Through all our moments of hand-wringing doubt, God had opened up doors for this retreat, left and right. In our dark moments when our efforts seemed futile, He made a way every time.
* There was the time we realized we’d have to talk with Meadville school principals, and we were scared out of our minds. I could just envision the awkward scenario, waltzing into the school office with our plan and watching the principal ask me what every other stranger I meet asks me: “And…how old are you?” I just knew he’d never put his stamp of approval on our retreat and release our youth club girls to miss school on Friday when he saw my youthful face, possibly not even after I brandished my license. We prayed about this and I struggled to believe that something would work out. My thoughts waxed pessimistic and I entertained the idea of giving up altogether.

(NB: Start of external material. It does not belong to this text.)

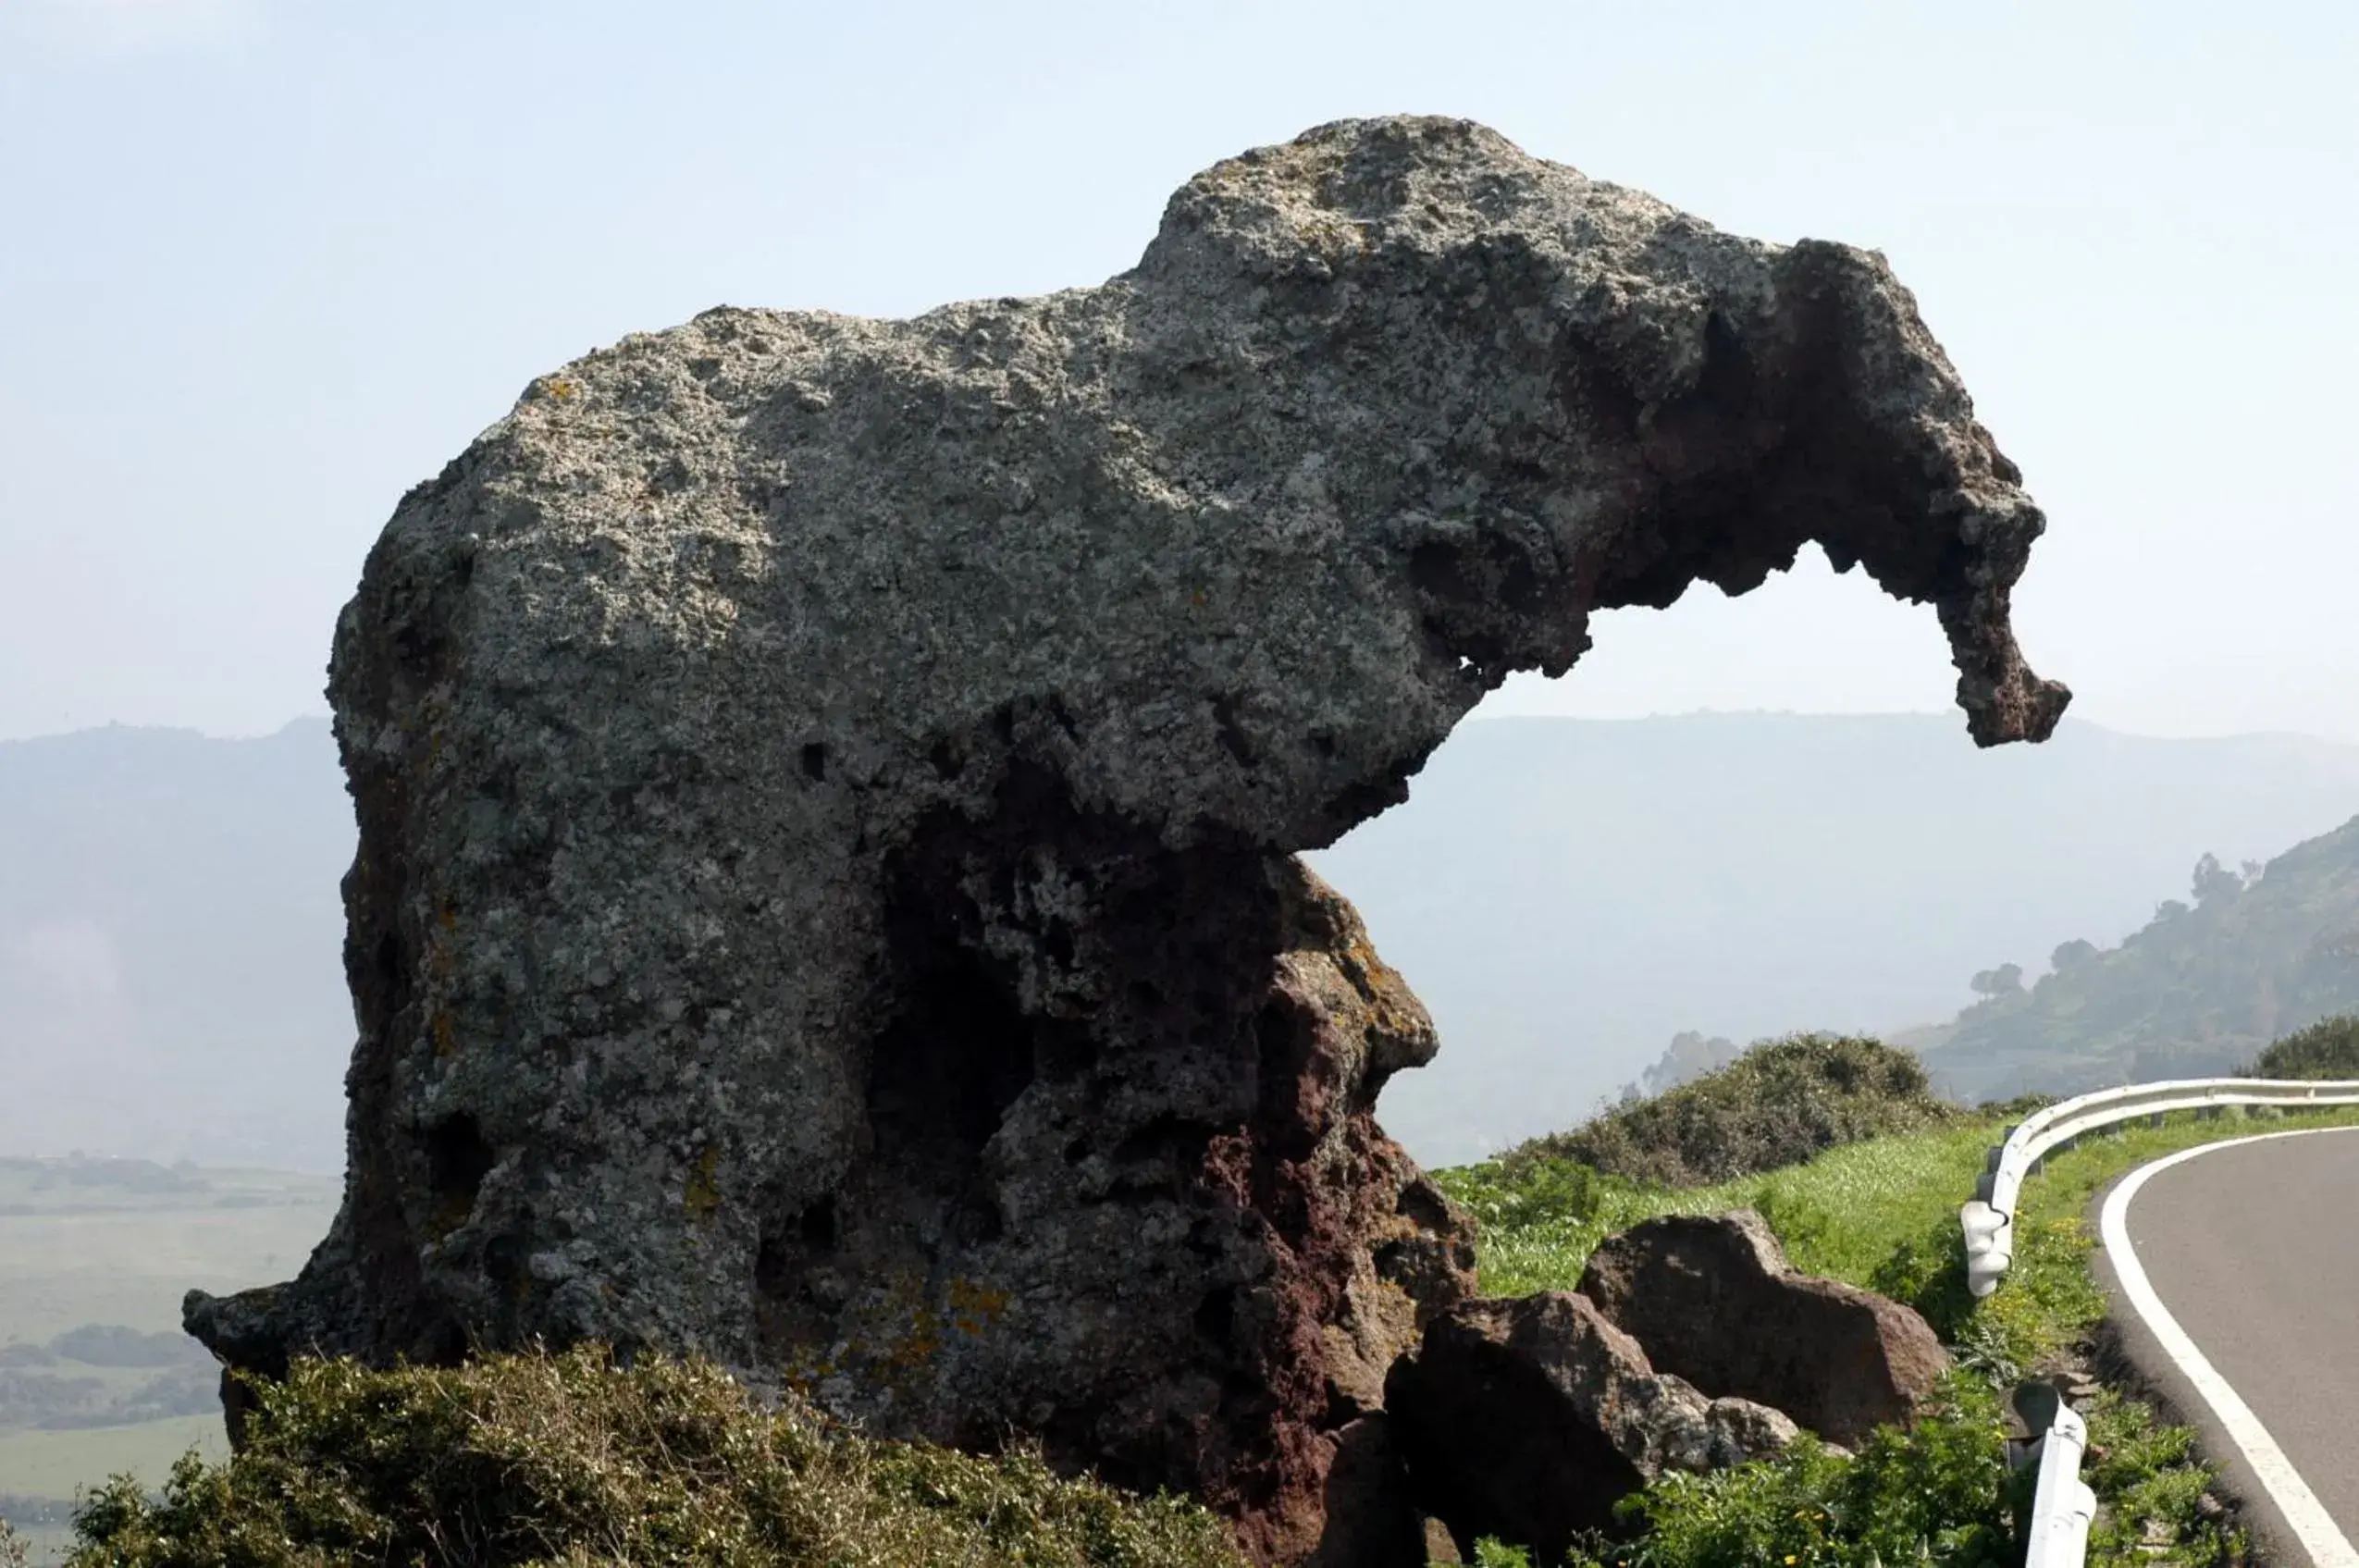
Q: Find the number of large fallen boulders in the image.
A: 2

But Susie called the school office to set up an appointment and got the principal himself. “Why do you need to meet with me?” He wondered, and she told him what we wanted to do, how anywhere from six to twelve girls wouldn’t be in school on February 2nd if they come on the retreat and would this be a problem? “That’s fine,” he didn’t even hesitate. “Tell their moms to send a slip to school on Thursday if they won’t be in school Friday.
Have a nice trip.”
* Then Joanna said she couldn’t come. Her husband hadn’t given a reply and she didn’t want to pester him, so she felt that she just needed to say no. I texted her back and said, “That’s okay, I understand,” even while my heart beat fast and I wondered who else I could ask to take her place. I had been counting on her skills in the kitchen, her presence as an older lady, and her twelve-passenger van. We really needed that van. Now what?
Two weeks later she texted me and said that her husband told her she should go. He’d forgotten to get back to her, that was all.

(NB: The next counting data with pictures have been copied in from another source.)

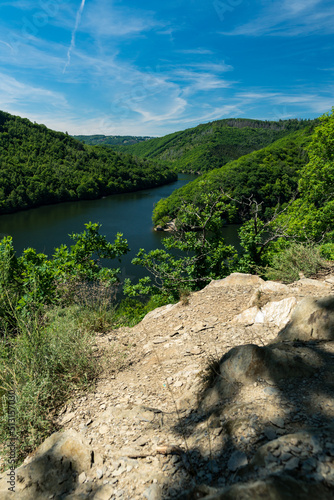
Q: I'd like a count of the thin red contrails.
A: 0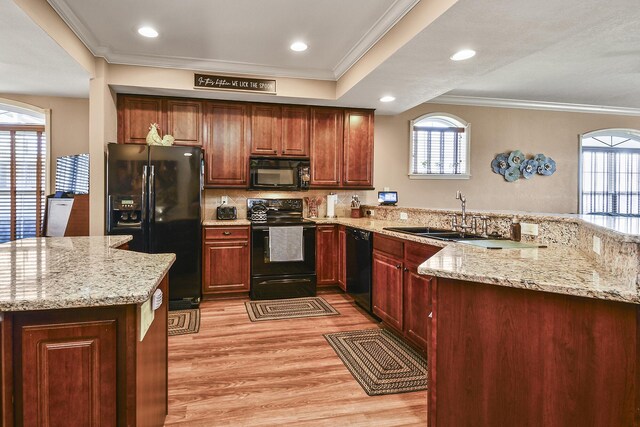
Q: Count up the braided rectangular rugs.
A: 3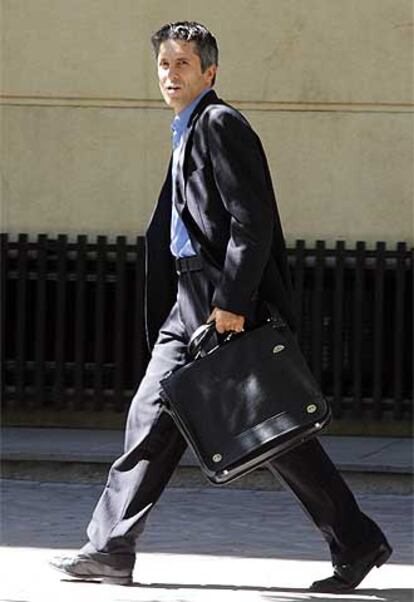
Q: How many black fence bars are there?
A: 14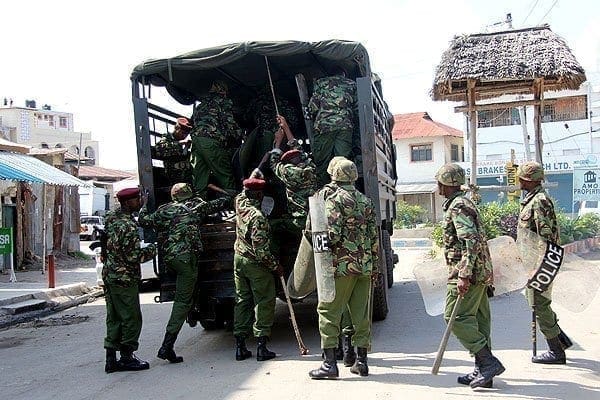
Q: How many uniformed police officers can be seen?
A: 12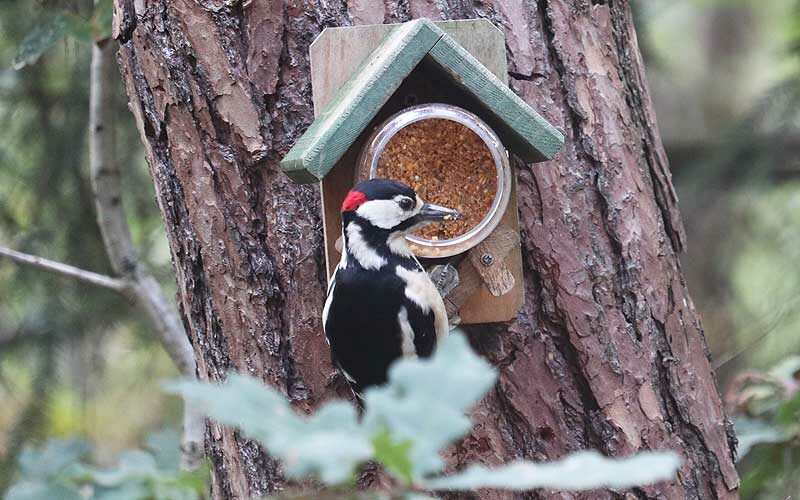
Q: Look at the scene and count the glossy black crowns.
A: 1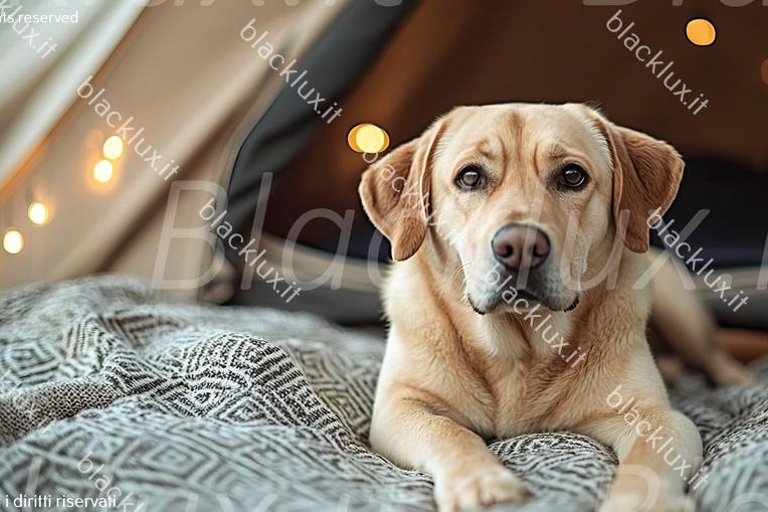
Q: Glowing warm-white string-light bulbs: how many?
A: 6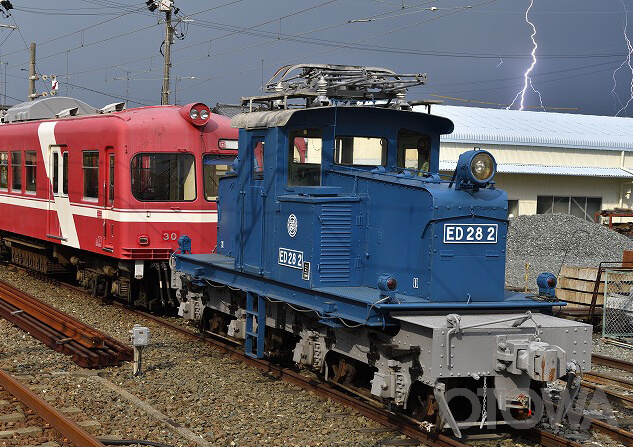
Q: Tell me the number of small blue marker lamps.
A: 3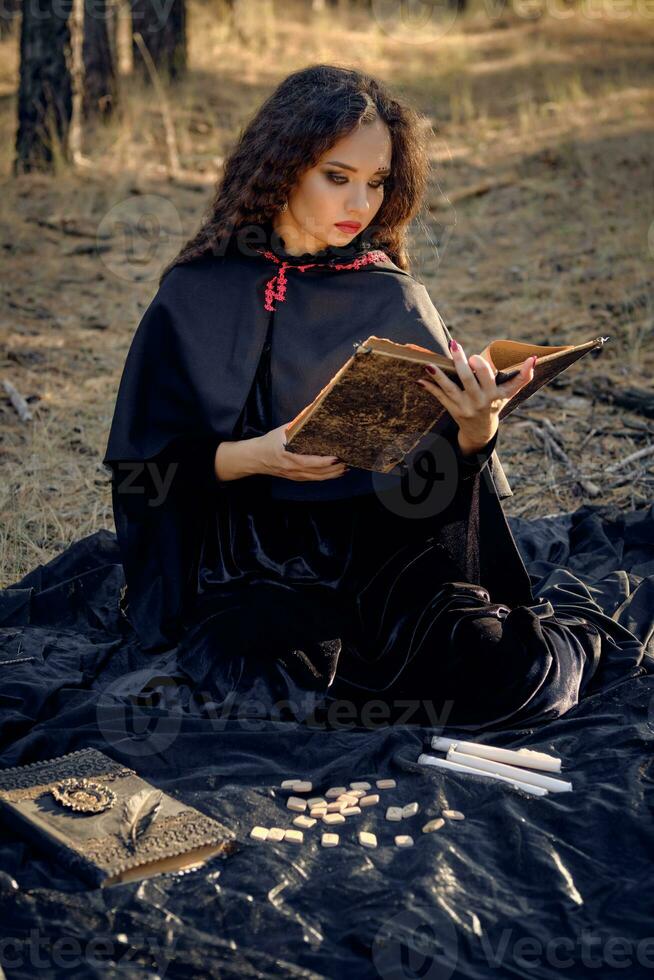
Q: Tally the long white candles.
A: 3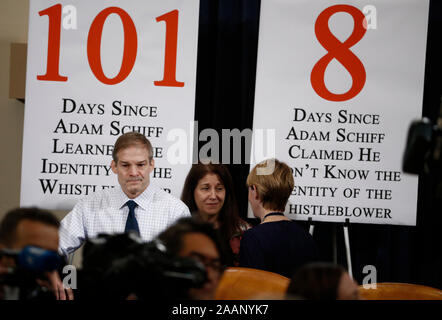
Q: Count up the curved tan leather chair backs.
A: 2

* There is always the issue of money with any kind of weekend retreat and this weekend was no exception. We needed at least $200 for gas, roughly $250 for food, $150 to help pay for the use of the facility, plus money to buy our students food on the way down and back. That’s about $800.
I struggled with knowing what to do. I never like getting those letters in the mail asking for donations of money to fund missions trips or adoptions. I’ve always admired the George Mueller method of old-fashioned prayer and trust. I prayed. God had given vision, inspiration, transportation, help…if He wanted this to happen wouldn’t He also give money? Was it completely wrong to ask for financial sponsorship?

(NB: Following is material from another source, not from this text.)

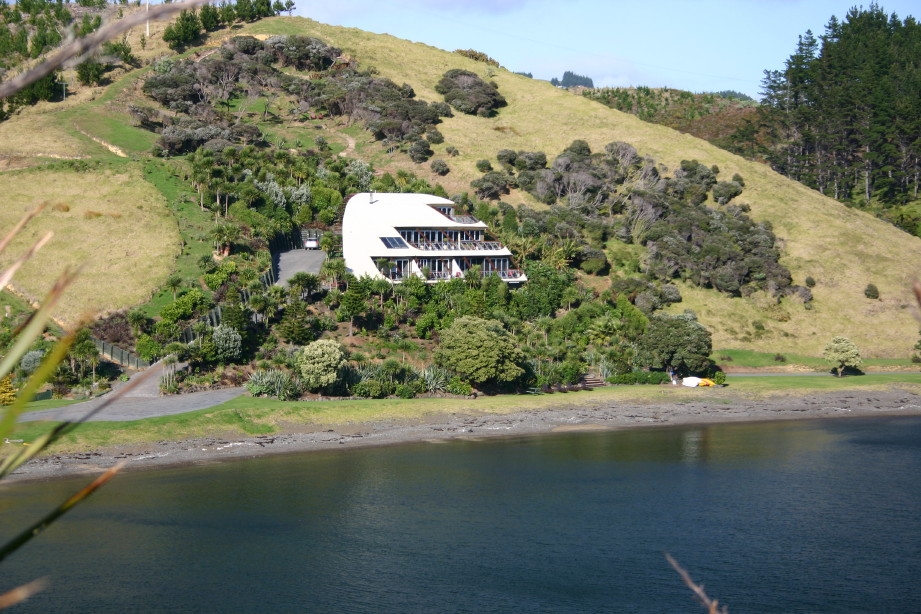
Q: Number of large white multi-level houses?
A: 1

I finally decided to send an email to my church, my parent’s church, and my family. I labored over my email. I kept it simple and I said what we were doing, I asked people to pray, and I outlined different ways to give financially if anyone felt God calling them to do so. I sent the email having made a decision to not repeat the email in any way again. If people felt led by the Lord to respond, they would.
It felt final because it was final. I wasn’t going to send follow-up mail saying how much we still needed, or widen my audience and post my need on Facebook. That email was it.
In three days $550 had been given. By February 1st, the weekend was funded with money to spare. I reimbursed workshop leaders for expenses they personally incurred and the remaining leftover money was used (with the permission of the donor) to begin a fund for next year’s retreat.
Yes, through all our moments of hand-wringing doubt, God had opened up doors for this retreat, left and right. In our dark moments when our efforts seemed futile, He made a way every time. From day one, the STAR Retreat was wrought in the grace of God, that scandalous grace, undeserved and inconceivable.
So what was this heaviness pushing me further into the corner of my couch, weighing deeply on my heart? Do I really believe what I said? That grace doesn’t just save me, but that grace keeps me? When I collide with the impossible, do I really believe that grace keeps me from falling over the edge and breaking all apart?